**Requirement:**
Pick out each line in these entries that contains the string "many".

Collected data:

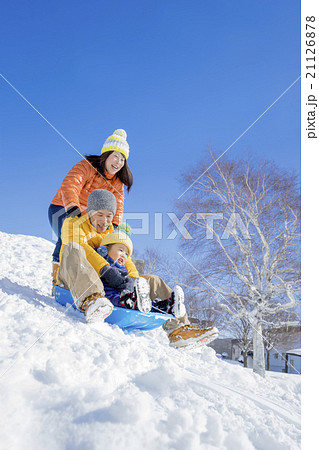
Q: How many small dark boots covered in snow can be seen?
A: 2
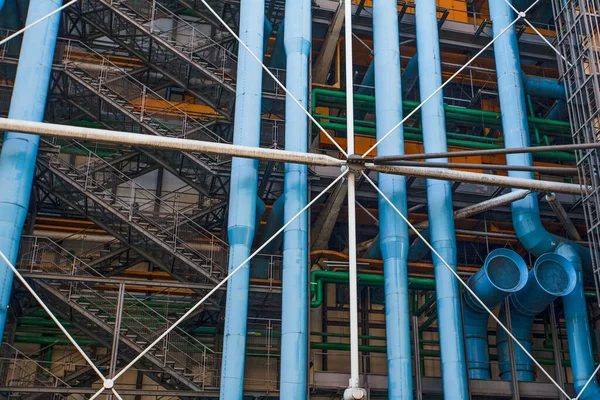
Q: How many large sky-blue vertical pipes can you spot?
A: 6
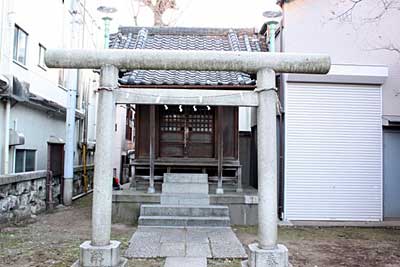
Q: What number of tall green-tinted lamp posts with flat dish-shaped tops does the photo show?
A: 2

**Answer space:**
Q: How many small dark boots covered in snow can be seen?
Q: How many large sky-blue vertical pipes can you spot?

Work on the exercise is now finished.